Within the records, which lines hold the string "many"? Report each one by copying it.

** Opening Data excerpts block **

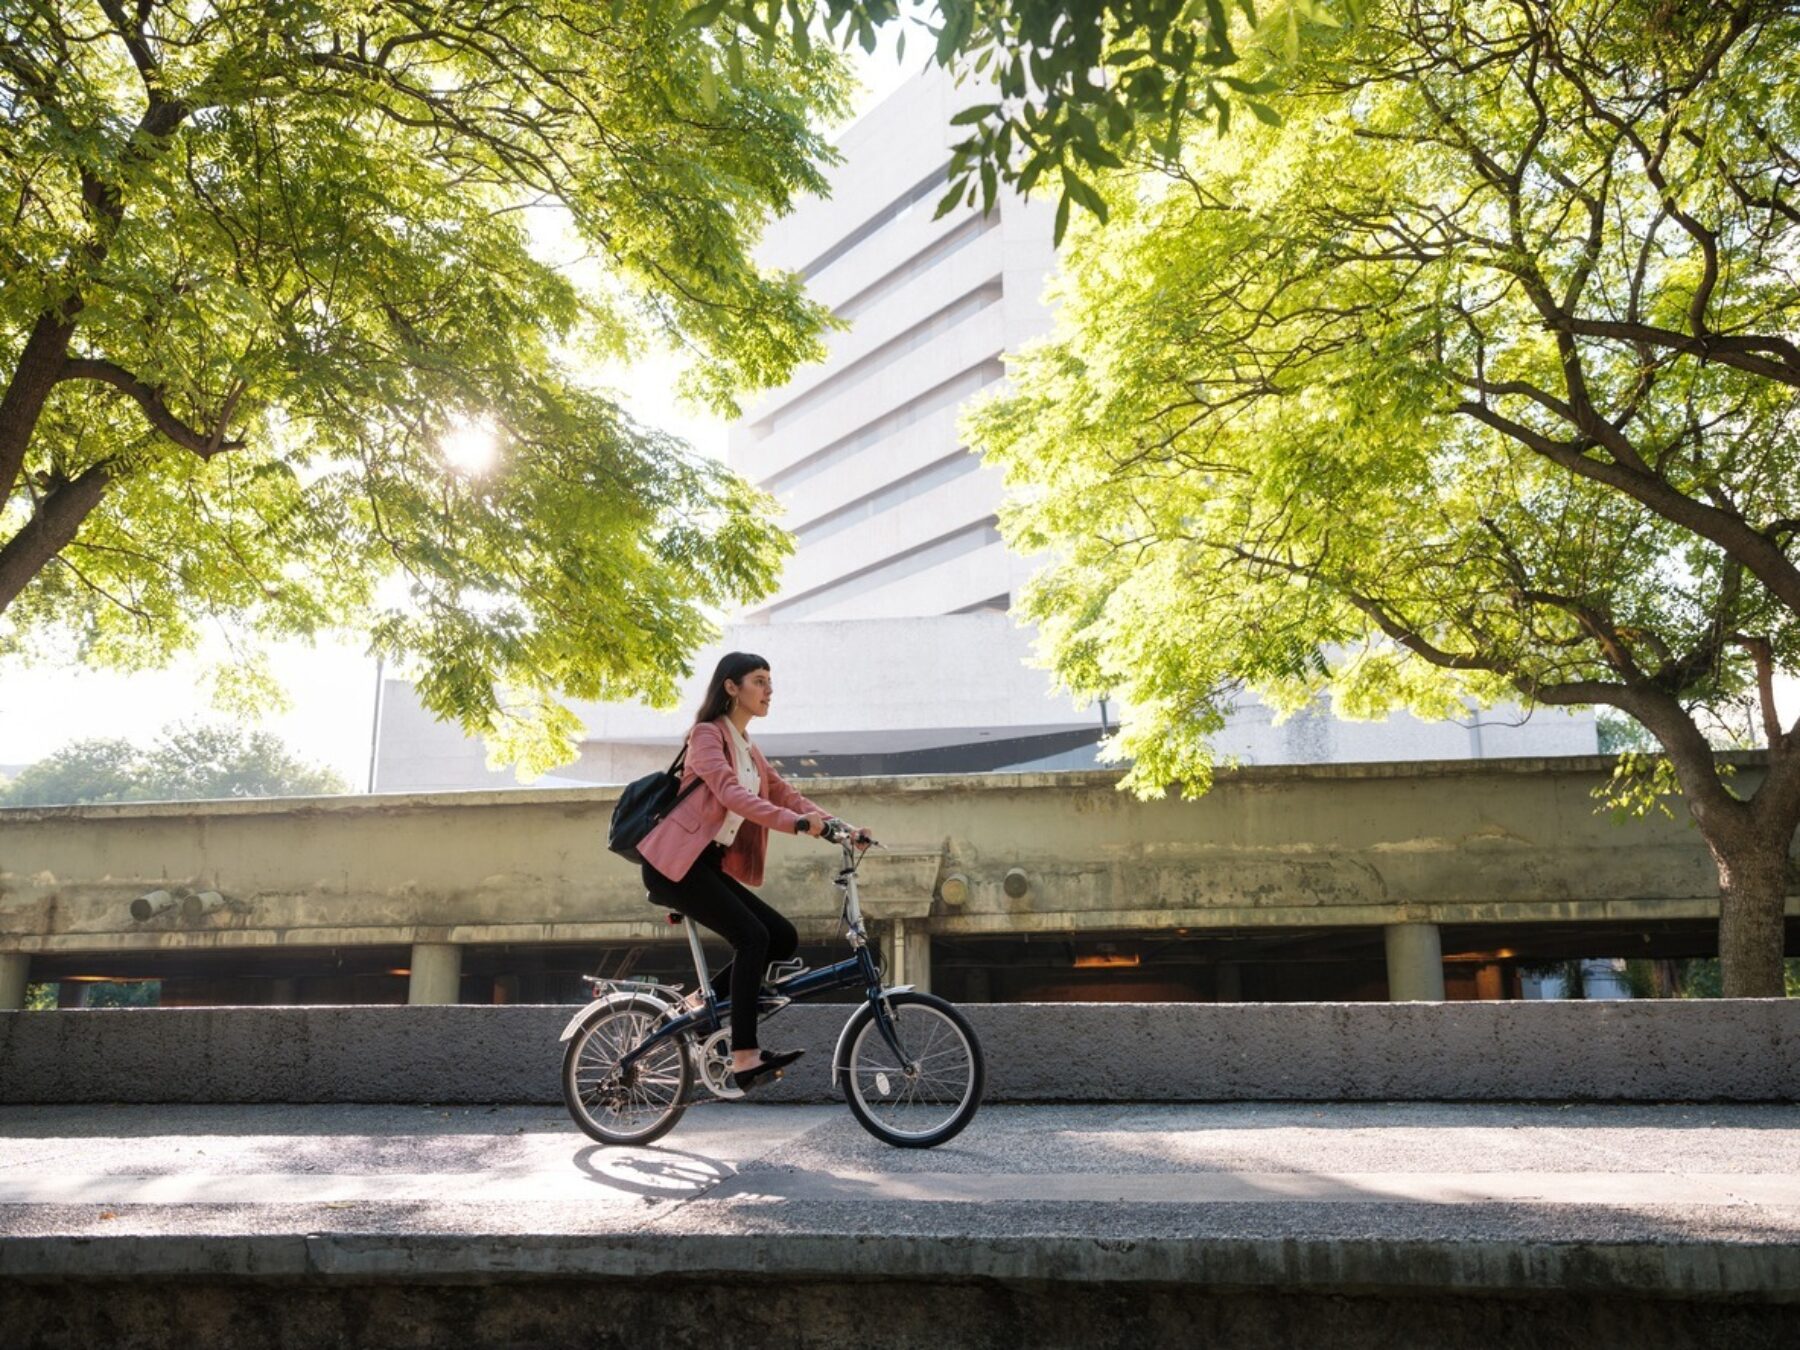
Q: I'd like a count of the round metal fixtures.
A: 4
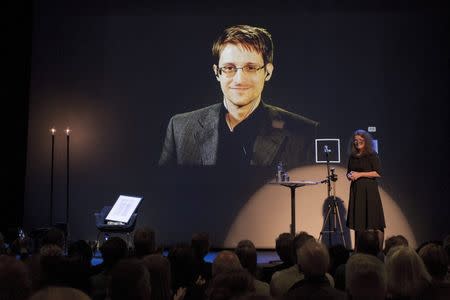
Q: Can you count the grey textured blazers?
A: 1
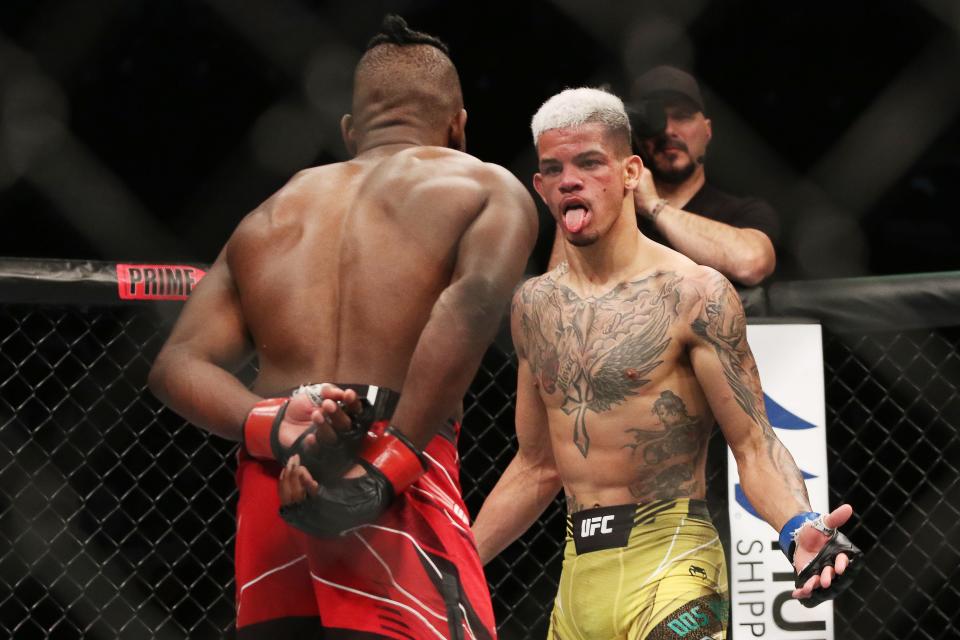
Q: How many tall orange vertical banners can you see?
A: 0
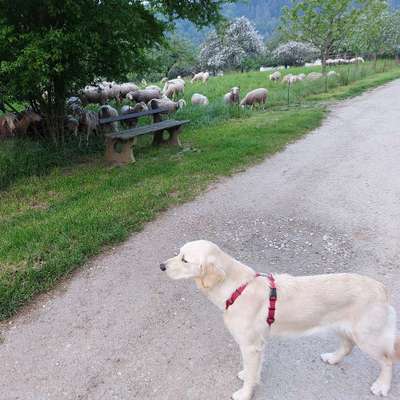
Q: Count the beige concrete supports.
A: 2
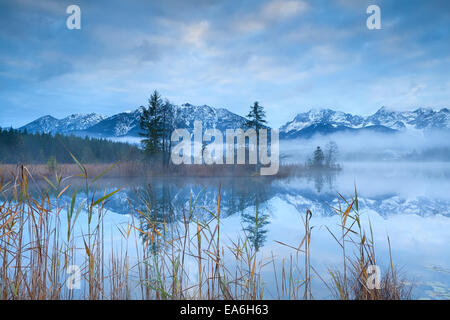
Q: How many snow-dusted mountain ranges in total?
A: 2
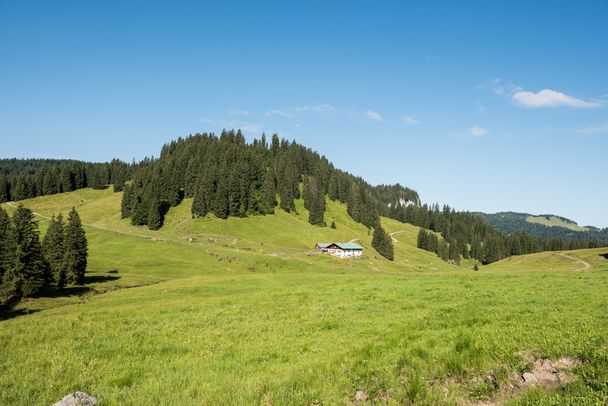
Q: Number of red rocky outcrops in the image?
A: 0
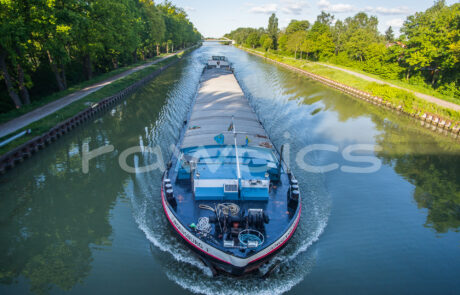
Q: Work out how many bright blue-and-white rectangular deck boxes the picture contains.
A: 2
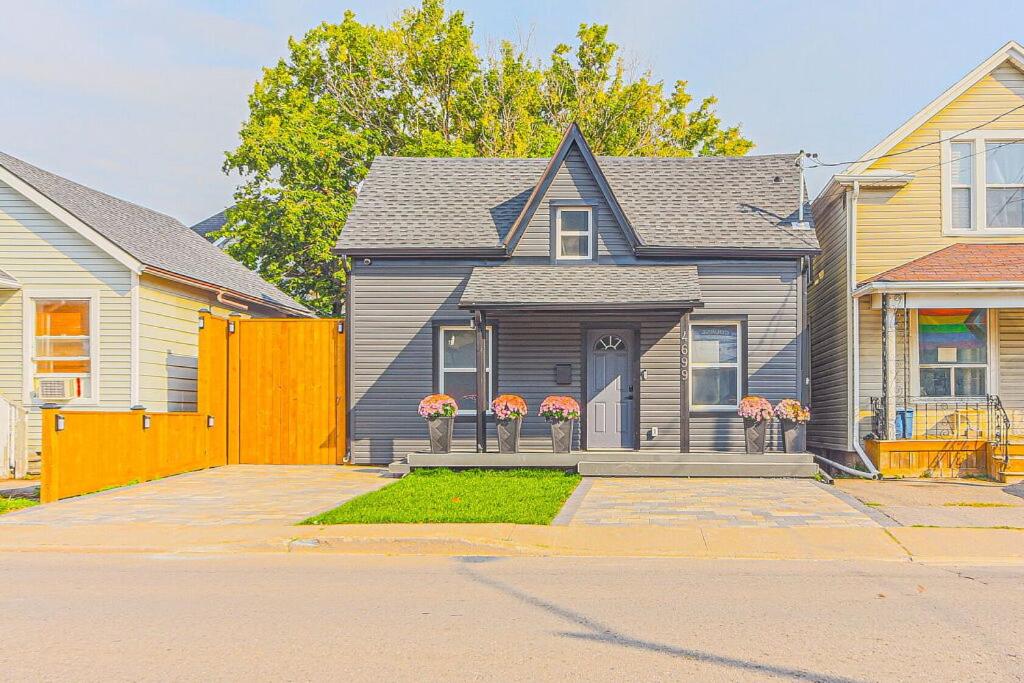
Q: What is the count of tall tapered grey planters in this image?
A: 5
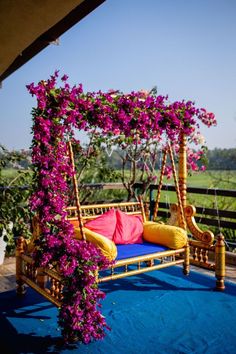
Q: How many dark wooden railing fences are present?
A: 1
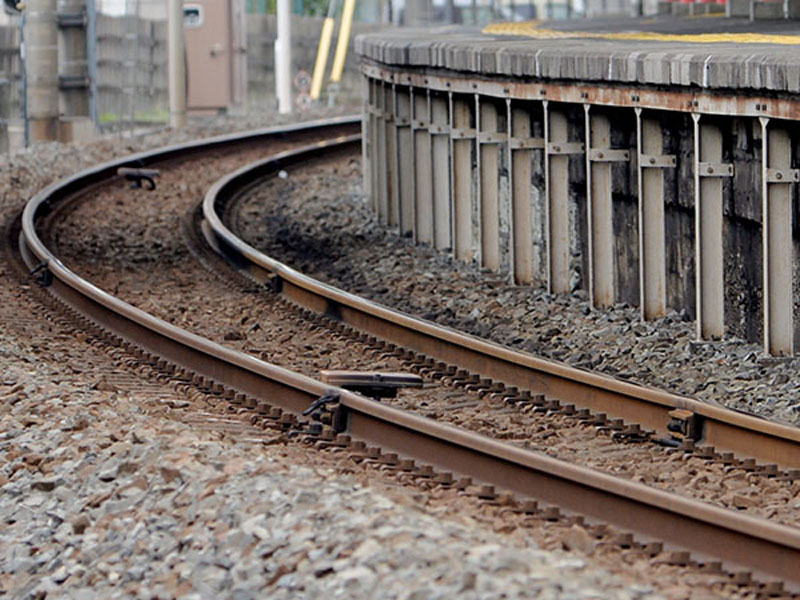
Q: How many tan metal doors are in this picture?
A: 1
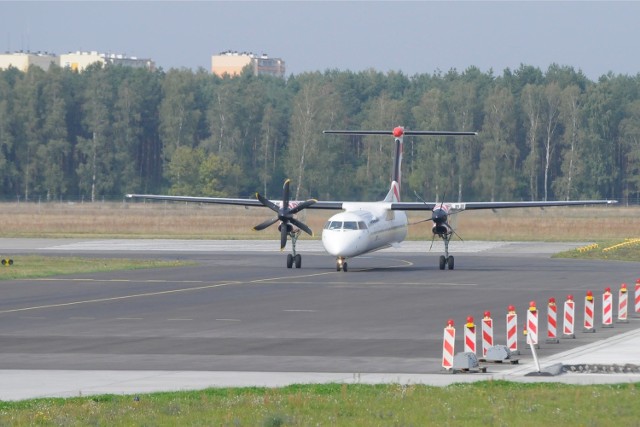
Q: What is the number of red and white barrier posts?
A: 11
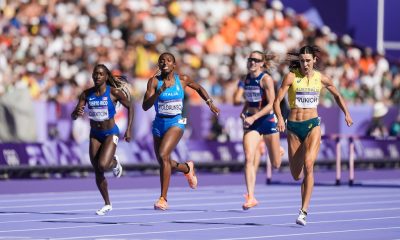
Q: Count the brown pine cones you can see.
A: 0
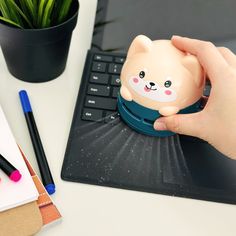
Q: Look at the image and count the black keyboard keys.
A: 11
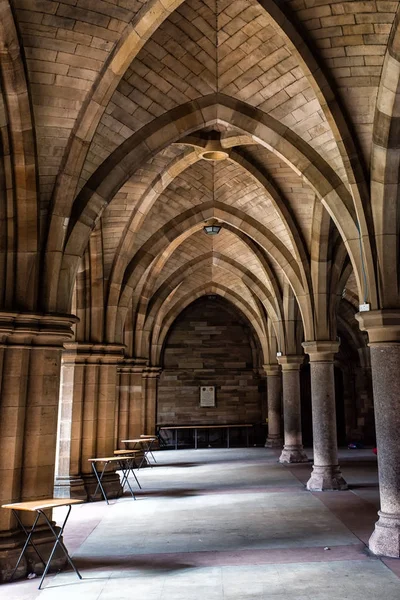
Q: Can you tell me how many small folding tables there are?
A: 5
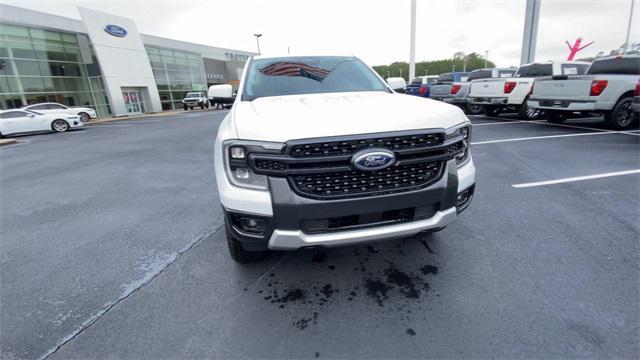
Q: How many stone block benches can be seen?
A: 0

** Closing Data excerpts block **

→ **Written solution**:
Q: How many tall orange vertical banners can you see?
Q: How many snow-dusted mountain ranges in total?
Q: Work out how many bright blue-and-white rectangular deck boxes the picture contains.
Q: How many dark wooden railing fences are present?
Q: How many tan metal doors are in this picture?
Q: Can you tell me how many small folding tables there are?
Q: How many stone block benches can be seen?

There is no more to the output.